We’ve been bombarded with news about public schools filing their anti-bullying plans with the state, all while trying to get the plans implemented in classrooms to head off the behavioral crisis that has emotionally gripped the state. In the wake of the teenage suicide of Phoebe Prince, lawmakers, teachers and education professionals in Massachusetts have all been asking-what else can we do to prevent this from happening again? Rolling out curriculum within schools to help raise awareness of what bullying means and what students can do about it is a step in the right direction, but as parents, we are also asking-what can we do at home?

Some Key Points:

Bullying in early childhood (younger than age 5) is not a highly studied or fully understood topic. Some important initial studies show that children as young as 12 months can show aggressive behaviors towards other children in trying to obtain toys, food or the attention of caregivers. Drawing conclusions from species survival techniques (think survival of the fittest) these behaviors have been exhibited in humans as we evolved and became the dominate species that we are today. As our civilization changed from basic daily survival to our modern-day social and collaborative environment, aggressive or dominate behaviors are no longer rewarded and can be destructive in group settings-like schools.

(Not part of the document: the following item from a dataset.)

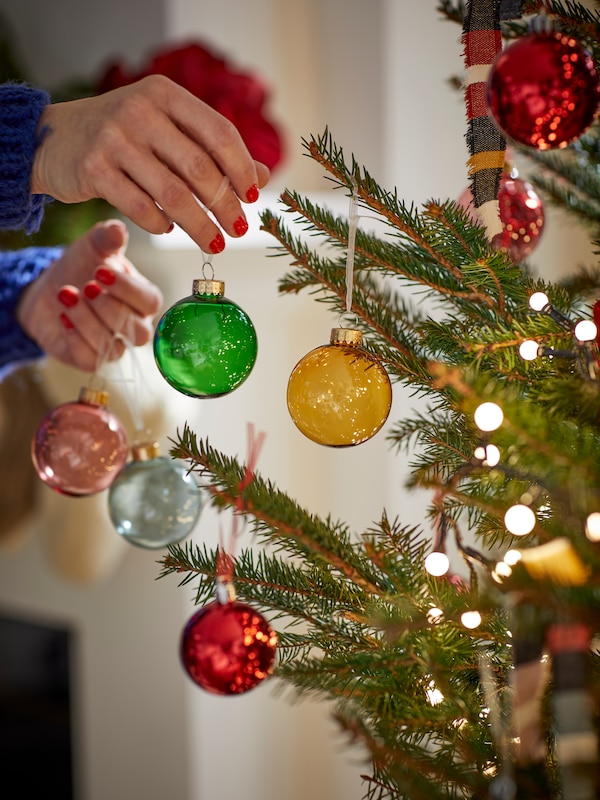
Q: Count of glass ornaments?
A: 7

The important point to remember about children at a young age displaying any of these typical behaviors is that it needs to be kept in perspective. Children at these young ages are just starting to learn their way around the world and how to navigate our social expectations in conjunction with their instinctive abilities. That’s different from what happens in elementary school or beyond when children should know what society deems as acceptable or not. A young child saying or doing something to another child that is wrong whether it is biting, pushing or saying something mean they don’t necessarily know that it is in fact, wrong or hurtful. It’s what we at Next Generation view as a teaching moment. Different forms of conflict and aggression happen in every classroom and are addressed by our curriculum and teachers in compliance with ECE regulations.

What does Next Generation do in our classrooms to address aggressive behaviors?

  • Starting in our Toddler program we use books and use circle time to begin discussions on how we use parts of our body, like mouth, hands and feet, in a positive way. The books include Teeth are not for biting? Hands are not for hitting? and Feet are not for kicking?. This series is a jumping-off point for circle time talk about how to better express our needs with friends, how to take turns and what feelings are (mad, sad, happy, scared etc.) to develop emotional intelligence.
  • Moving into the Preschool area is where our mascots continue to reinforce positive behaviors when making decisions. Tucker teaches Preschool 3 children to stop, tuck and think before they act to help develop self-control skills and foster smart decision making. Role-playing and further discussions on how to be a friend continue their emotional intelligence development.
  • Children in older programs are encouraged to verbalize their feelings and explain what happened when conflict arises between friends. From there, Teachers ask children probing, open-ended questions about what could have been done differently, or examine how a child could better advocate for themselves in a positive way and to always go to a trusted adult (teacher) for help.

What you can do at home?

Continue the curriculum that starts at Next Generation. The key to helping your child process a situation at school means doing it in a calm, open-ended way that is age appropriate for the child. Also, please keep in mind the follow things:

  • Children do not have fully-developed senses of time, so if they recount a situation they experienced at school, it could be from several days, weeks or even months prior. Part of their processing of an event may take a period of time or a triggered memory to bring it back for them to discuss.
  • Sometimes children also seek attention (even negative attention) and will elaborate on a small incident to peak a parent’s interest. Remaining calm and asking open-ended questions such as- What were you and the other child doing before this happened? Did you tell your teacher what happened? Has this happened before? If your child is unable to give details, simply explain that you will speak with the teacher to try to find out more and keep it at that. Finding out more from teachers is an important next step as there are always two sides to every story.
  • If your child has been exhibiting aggressive behaviors at school, one of the first questions that a teacher may need to know is if anything is going on at home? Changes in living arrangements or weekly schedules, late bedtimes, illness and problems with siblings can all contribute to a child’s frustration in a group setting. If you notice significant shifts in your child’s behavior, examine what has been going on at home and see if something as simple as an earlier bedtime, minimized TV, additional family time or reduced outside scheduled activities help change their overall well-being.

Suggested reading and resources for parents and their children:

  • Words Are Not for Hurting (Best Behavior Series) by Elizabeth Verdick. This series has lots of books and is for the toddler set.
  • Making Friends by Fred Rogers. This is for the preschool age and up. Fred Rogers books are used extensively in our preschool curriculum.
  • Talk and Work it Out by Cheri Meiners. Cheri has a series of 15 books about manners, behavior and feelings. For older preschool and up.
  • How to Talk so Kids Will Listen & How to Listen so Kids Will Talk by Adele Faber and Elaine Mazlish. For parents.